Stored items:
==================================================

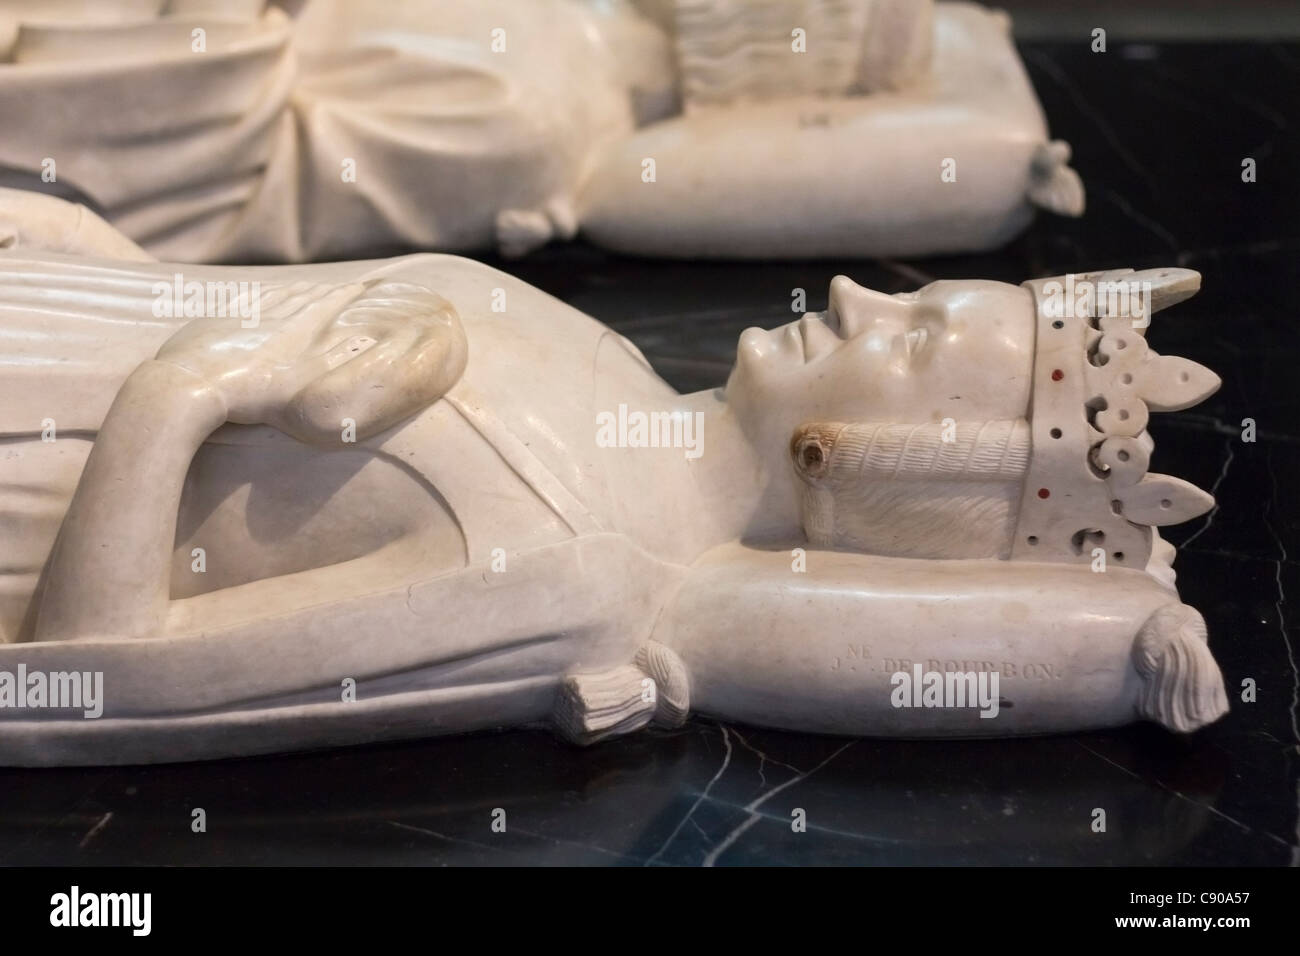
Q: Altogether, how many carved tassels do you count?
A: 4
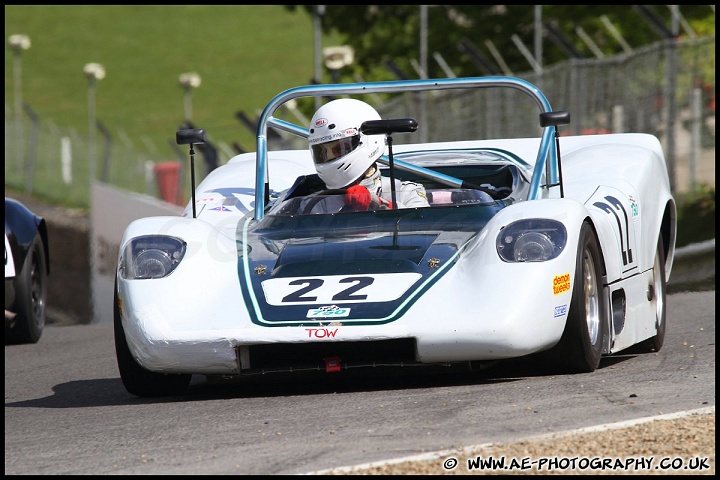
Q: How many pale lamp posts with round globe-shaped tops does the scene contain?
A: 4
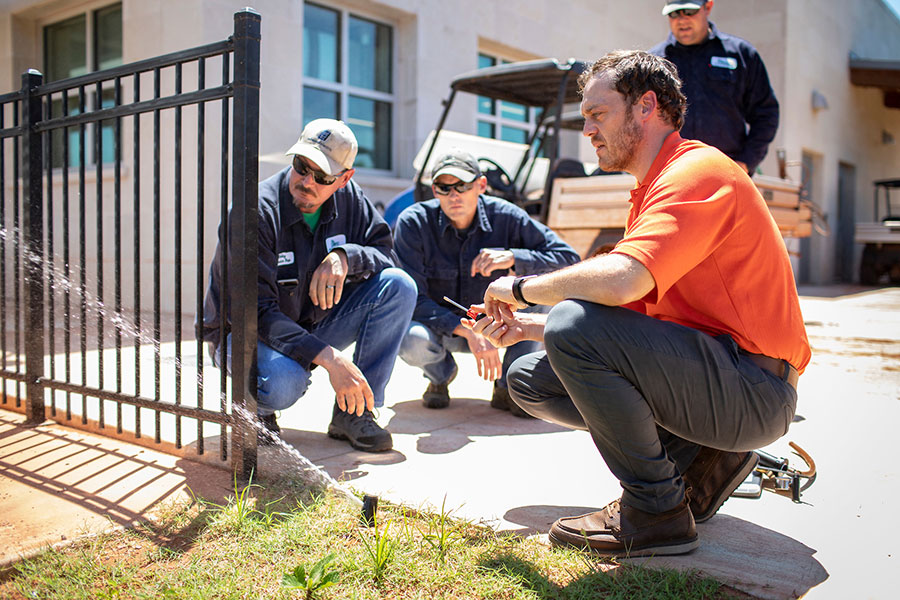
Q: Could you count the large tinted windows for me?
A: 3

==================================================

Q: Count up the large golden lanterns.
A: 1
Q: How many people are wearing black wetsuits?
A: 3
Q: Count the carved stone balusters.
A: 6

==================================================

### Activity
Which lines hold the word "carved"? Return all of them from the records above.

### Response
Q: Altogether, how many carved tassels do you count?
Q: Count the carved stone balusters.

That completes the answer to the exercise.